17. Uso de um complexo de metal misturado definido em qualquer uma das reivindicações de 1 a 7, caracterizado pelo fato de ser para a preparação de uma composição farmacêutica definida na reivindicação 8 ou 9 para tratamento trombolítico, um desvio cardiopulmonar, angioplastia transluminal percutânea, cirurgia cardíaca ou de transplante de órgãos, ou acidente vascular cerebral.

18. Uso de um complexo de metal misturado definido em qualquer uma das reivindicações de 1 a 7, caracterizado pelo fato de ser para a preparação de uma composição farmacêutica definida na reivindicação 8 ou 9 para tratar insuficiência hepática aguda induzida por acetaminofeno.

19. Uso de um complexo de metal misturado definido em qualquer uma das reivindicações de 1 a 7, caracterizado pelo fato de ser para a preparação de uma composição farmacêutica definida na reivindicação 8 ou 9 para tratar sobrecarga de ferro ou sobrecarga de cobre.

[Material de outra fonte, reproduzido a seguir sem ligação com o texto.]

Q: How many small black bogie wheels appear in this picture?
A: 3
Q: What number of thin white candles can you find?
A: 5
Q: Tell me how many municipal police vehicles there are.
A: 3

20. Uso de um complexo de metal misturado definido em qualquer uma das reivindicações de 1 a 7, caracterizado pelo fato de ser para a preparação de uma composição farmacêutica definida na reivindicação 8 ou 9 para tratar talassemia, anemia falciforme, hemossiderose transfusional ou doença de Wilson.

21. Uso de um complexo de metal misturado definido em qualquer uma das reivindicações de 1 a 7, caracterizado pelo fato de ser para a preparação de uma composição farmacêutica definida na reivindicação 8 ou 9 para tratar cirrose do fígado induzida por hepatite, esteato-hepatite não alcoólica (NASH), ou hepatite crônica induzida por vírus.

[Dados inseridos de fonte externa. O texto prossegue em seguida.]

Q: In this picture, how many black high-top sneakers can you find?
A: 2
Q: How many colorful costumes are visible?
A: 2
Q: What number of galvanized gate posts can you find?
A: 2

22. Uso de um complexo de metal misturado definido em qualquer uma das reivindicações de 1 a 7, caracterizado pelo fato de ser para a preparação de uma composição farmacêutica definida na reivindicação 8 ou 9 para tratar uma lesão induzida por radiação.

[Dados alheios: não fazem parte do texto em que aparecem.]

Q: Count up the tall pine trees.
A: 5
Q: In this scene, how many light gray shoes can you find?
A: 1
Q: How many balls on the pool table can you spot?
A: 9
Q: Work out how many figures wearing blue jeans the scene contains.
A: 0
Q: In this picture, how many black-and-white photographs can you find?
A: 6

23. Uso de um complexo de metal misturado definido em qualquer uma das reivindicações de 1 a 7, caracterizado pelo fato de ser para a preparação de uma composição farmacêutica definida na reivindicação 8 ou 9 para tratar câncer do pulmão de células não pequenas, câncer colorretal, câncer da próstata, câncer da mama, câncer do pâncreas ou melanoma maligno.

24. Uso de acordo com qualquer uma das reivindicações 11 a 23, caracterizado pelo fato de que compreende uma dosagem de cerca de 0,01 a 50 μmol/kg de peso corporal do complexo de metal misturado.